- Exercise aim: Across the records below, how many lines contain the string "State"? Give the number by itself.

++++ Material provided

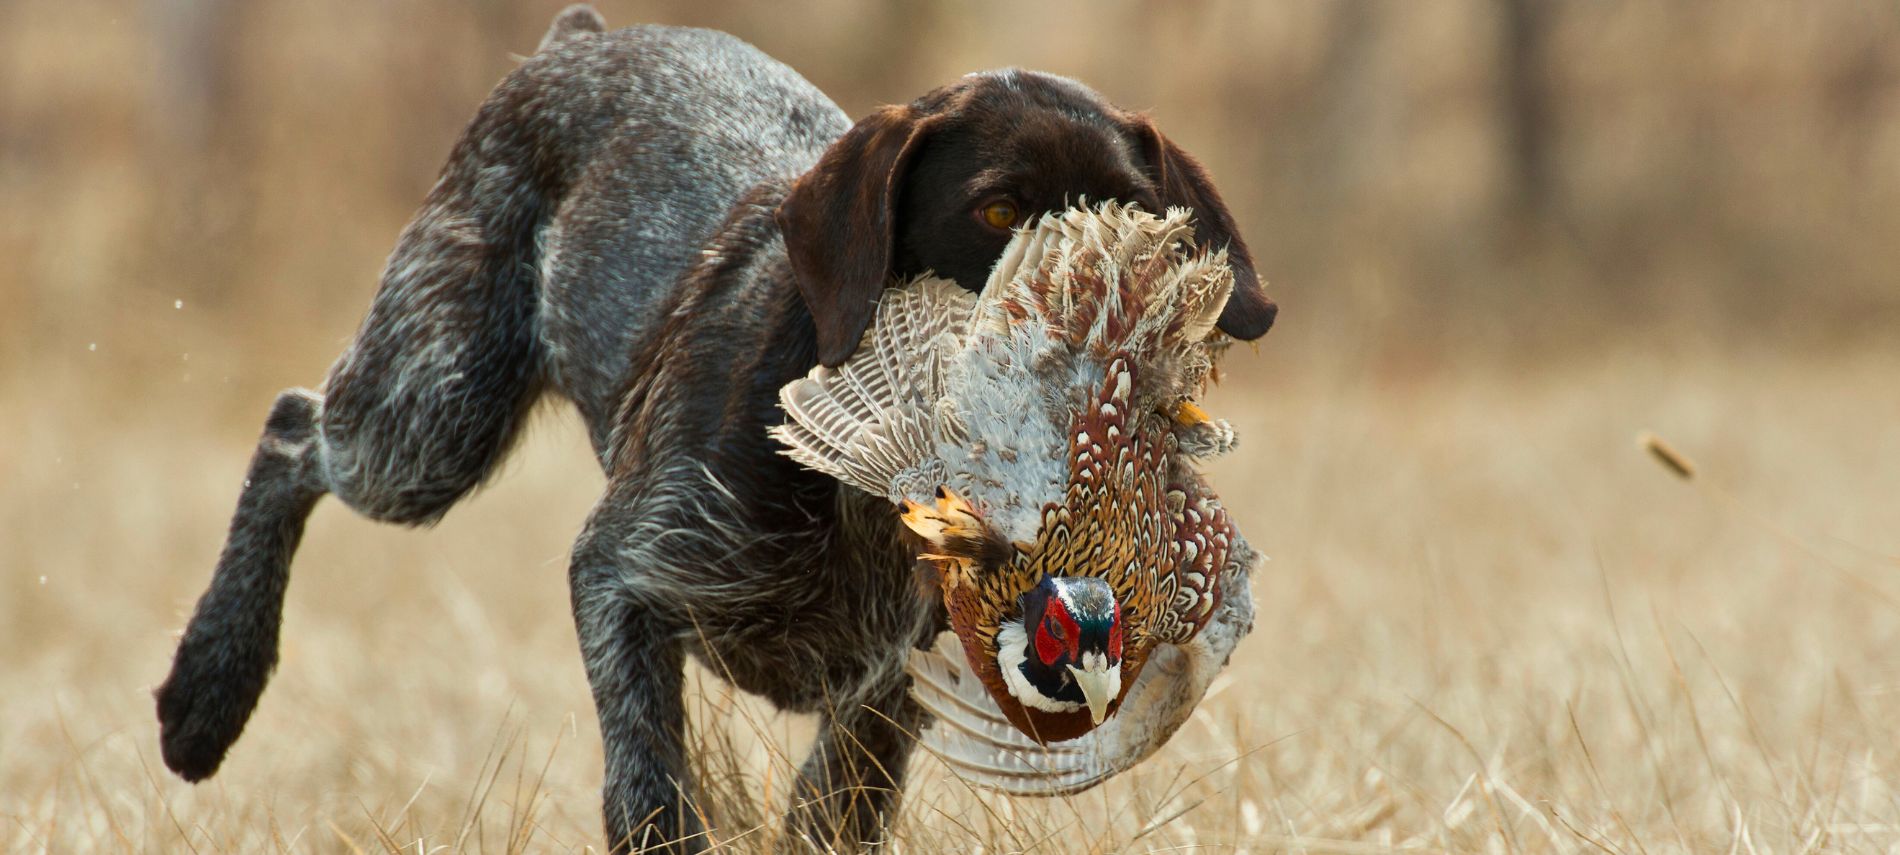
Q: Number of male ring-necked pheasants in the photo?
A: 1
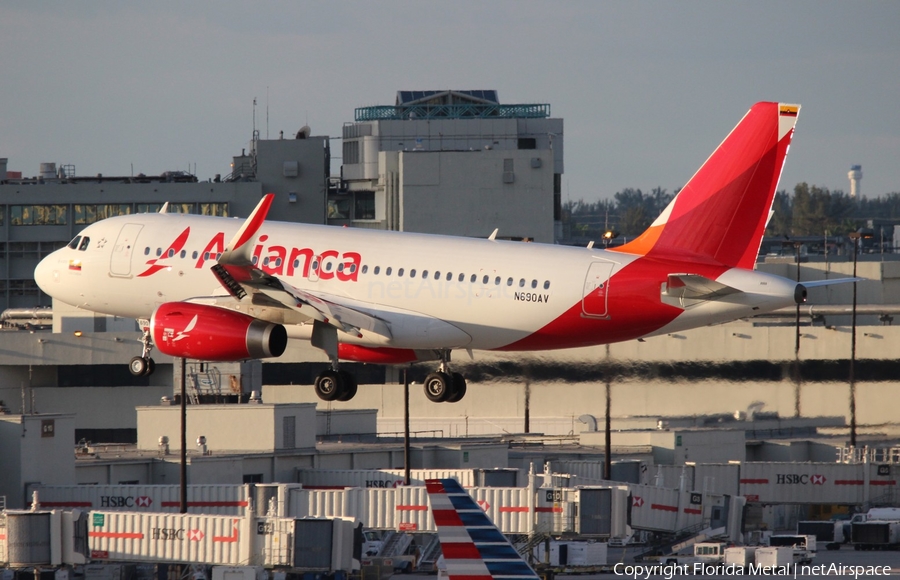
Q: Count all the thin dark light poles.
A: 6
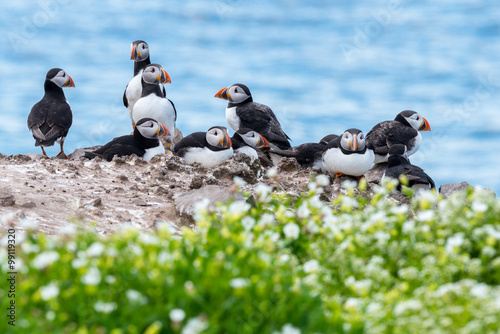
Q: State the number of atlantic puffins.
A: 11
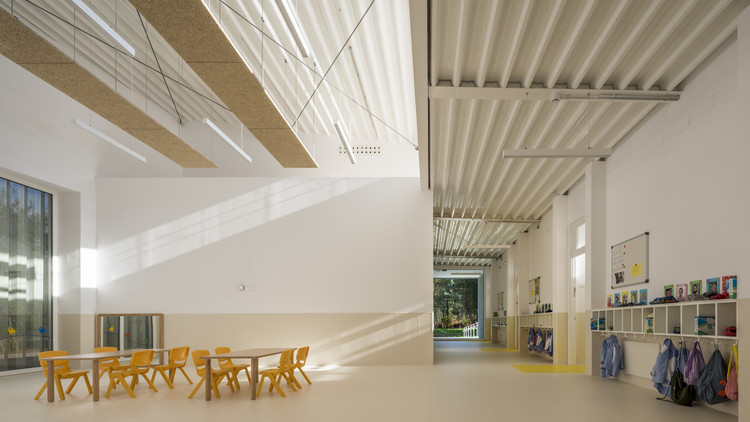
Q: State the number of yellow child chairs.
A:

++++++++

- Output of the task: 2